Fix: pick one. As an internal layer, surface only:
func saveOrder(o Order) error {
if err := db.Insert(o); err != nil {
return fmt.Errorf("save order %s: %w", o.ID, err)
}
return nil
}
The boundary handler logs once.
Bug 3 — Silent swallow¶
func summarise(r io.Reader) string {
data, _ := io.ReadAll(r)
return string(data[:min(len(data), 80)])
}
Bug: _ discards the error. If Read fails partway, data may be incomplete or empty. Callers see truncated summaries with no explanation.

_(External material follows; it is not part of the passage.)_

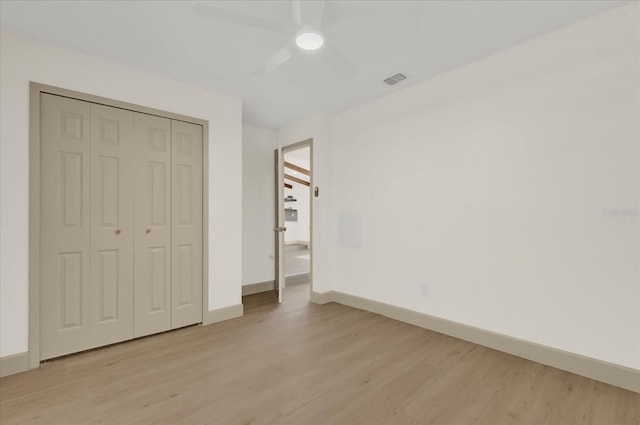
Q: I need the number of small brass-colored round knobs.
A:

Fix: propagate or, if "best effort" is intended, log:
func summarise(r io.Reader) (string, error) {
data, err := io.ReadAll(r)
if err != nil {
return "", fmt.Errorf("summarise read: %w", err)
}
return string(data[:min(len(data), 80)]), nil
}
Bug 4 — Retry without idempotency¶
func chargeWithRetry(ctx context.Context, amt int) error {
var err error
for i := 0; i < 3; i++ {
if err = stripe.Charge(ctx, amt); err == nil {
return nil
}
time.Sleep(100 * time.Millisecond)
}
return err
}
Bug: stripe.Charge is not idempotent without an idempotency key. A retry after a partial success can charge the customer twice.
Fix: require an idempotency key per call; let Stripe deduplicate.
func chargeWithRetry(ctx context.Context, idemKey string, amt int) error {
var err error
for i := 0; i < 3; i++ {
if err = stripe.Charge(ctx, idemKey, amt); err == nil {
return nil
}
if !isTransient(err) {
return err
}
time.Sleep(time.Duration(100*(1<<i)) * time.Millisecond)
}
return fmt.Errorf("charge: %w", err)
}
Also add: only retry transient errors; exponential backoff; respect ctx.
Bug 5 — Retry on every error¶
for i := 0; i < 5; i++ {
err = client.Get(ctx, url)
if err == nil { return nil }
time.Sleep(time.Second)
}
return err
Bug: Retries every error including 4xx (which will never succeed). Wastes time and budget; can mask real problems.
Fix: retry only transient kinds.
for i := 0; i < 5; i++ {
err = client.Get(ctx, url)
if err == nil { return nil }
if !isTransient(err) { return err }
select {
case <-time.After(backoff(i)):
case <-ctx.Done(): return ctx.Err()
}
}
return fmt.Errorf("get %s: %w", url, err)
Bug 6 — time.Sleep instead of context-aware wait¶
Bug: time.Sleep blocks past the parent context's deadline. The retry loop continues even after the user has given up.
Fix:
for i := 0; i < retries; i++ {
if err := op(); err == nil { return nil }
select {
case <-time.After(backoff(i)):
case <-ctx.Done(): return ctx.Err()
}
}
Bug 7 — Panic in goroutine, recover in main¶
func main() {
defer func() {
if r := recover(); r != nil {
log.Println("recovered:", r)
}
}()
go func() {
panic("oops")
}()
time.Sleep(time.Second)
}
Bug: recover in main does not catch panics in other goroutines. The goroutine's panic crashes the whole process. The recover in main never runs.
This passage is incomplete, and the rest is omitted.